Sanofi is ankle-deep in EU approvals. The European Commission approved the company's MS drug Lemtrada for relapsing remitting multiple sclerosis, PMLive reported Monday. This is in addition to giving the all-clear in August for the company to market the MS oral Aubagio. PMLive notes that while Novartis has been able to market Gilenya in the region since 2011, these approvals give it an edge over Biogen Idec's Tecfidera, which has been tied up with patent and data protection issues.

GlaxoSmithKline is no longer pursuing the experimental Crohn's disease drug vercirnon, reports FierceBiotech, which tracked down results on ClinicalTrials.gov and saw “Terminated” next to three Phase III trials. The move follows last month's announcement that GSK put the drug on hold after data showed it failed to meet its Phase III targets.

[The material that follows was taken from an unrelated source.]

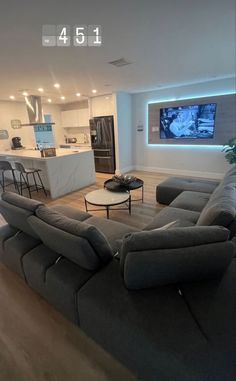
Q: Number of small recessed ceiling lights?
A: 8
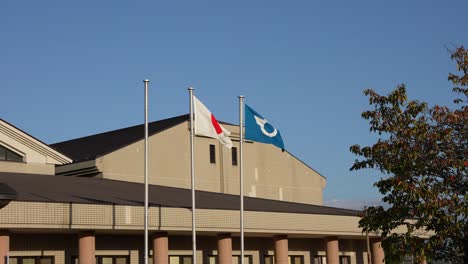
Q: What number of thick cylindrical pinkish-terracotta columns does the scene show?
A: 7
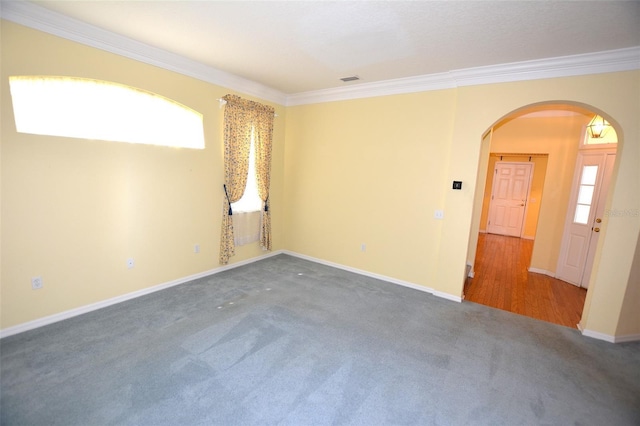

Teva signed a multi-year deal with Cancer Research Technology and the charity Cancer Research UK to explore cancer drugs that protect cells from chemotherapy damage, a strategy the trio described in a statement as “an in-built antidote to the toxic effect of the anti-tumor drug.” The agreement covers new target validation through compound creation, and will tap into Cancer Research UK's network of institutes which includes Oxford's Gray Institute, London Research Institute and Glasgow's Beatson Institute.